THE RECORDS:
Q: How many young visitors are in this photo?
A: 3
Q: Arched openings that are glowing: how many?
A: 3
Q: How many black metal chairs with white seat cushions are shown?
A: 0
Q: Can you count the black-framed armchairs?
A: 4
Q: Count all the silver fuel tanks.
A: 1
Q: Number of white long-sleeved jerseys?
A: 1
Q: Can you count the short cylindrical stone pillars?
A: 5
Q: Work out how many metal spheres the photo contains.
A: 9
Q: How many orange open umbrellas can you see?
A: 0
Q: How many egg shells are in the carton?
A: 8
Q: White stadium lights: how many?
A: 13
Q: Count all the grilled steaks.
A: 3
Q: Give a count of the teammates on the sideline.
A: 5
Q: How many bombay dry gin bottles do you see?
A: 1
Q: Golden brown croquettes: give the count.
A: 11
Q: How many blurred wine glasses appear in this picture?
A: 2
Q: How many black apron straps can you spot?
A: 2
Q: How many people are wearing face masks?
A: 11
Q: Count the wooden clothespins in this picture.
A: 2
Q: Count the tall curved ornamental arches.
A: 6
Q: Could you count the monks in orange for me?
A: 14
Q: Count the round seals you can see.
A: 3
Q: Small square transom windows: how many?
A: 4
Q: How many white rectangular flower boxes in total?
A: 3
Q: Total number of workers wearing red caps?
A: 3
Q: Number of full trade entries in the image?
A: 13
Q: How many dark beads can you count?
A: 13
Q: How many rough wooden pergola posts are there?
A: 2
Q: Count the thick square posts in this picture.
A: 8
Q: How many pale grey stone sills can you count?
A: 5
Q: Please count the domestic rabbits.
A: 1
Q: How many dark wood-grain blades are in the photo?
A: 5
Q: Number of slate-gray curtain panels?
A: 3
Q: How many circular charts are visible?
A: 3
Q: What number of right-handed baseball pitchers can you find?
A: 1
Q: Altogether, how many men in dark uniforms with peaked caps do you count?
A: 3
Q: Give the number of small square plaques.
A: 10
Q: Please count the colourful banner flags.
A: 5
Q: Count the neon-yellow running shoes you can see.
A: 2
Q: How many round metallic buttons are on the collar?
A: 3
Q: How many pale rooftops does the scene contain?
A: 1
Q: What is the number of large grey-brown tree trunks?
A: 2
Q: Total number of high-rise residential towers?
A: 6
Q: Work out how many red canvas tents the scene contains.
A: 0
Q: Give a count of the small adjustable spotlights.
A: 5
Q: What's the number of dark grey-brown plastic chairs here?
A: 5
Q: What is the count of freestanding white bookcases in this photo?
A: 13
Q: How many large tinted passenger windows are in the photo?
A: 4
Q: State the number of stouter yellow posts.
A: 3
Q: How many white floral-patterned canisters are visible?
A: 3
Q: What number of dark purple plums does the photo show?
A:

TASK BRIEF: The lines that mention the word "with" should be pulled from the records above.

EXERCISE OUTPUT:
Q: How many black metal chairs with white seat cushions are shown?
Q: Altogether, how many men in dark uniforms with peaked caps do you count?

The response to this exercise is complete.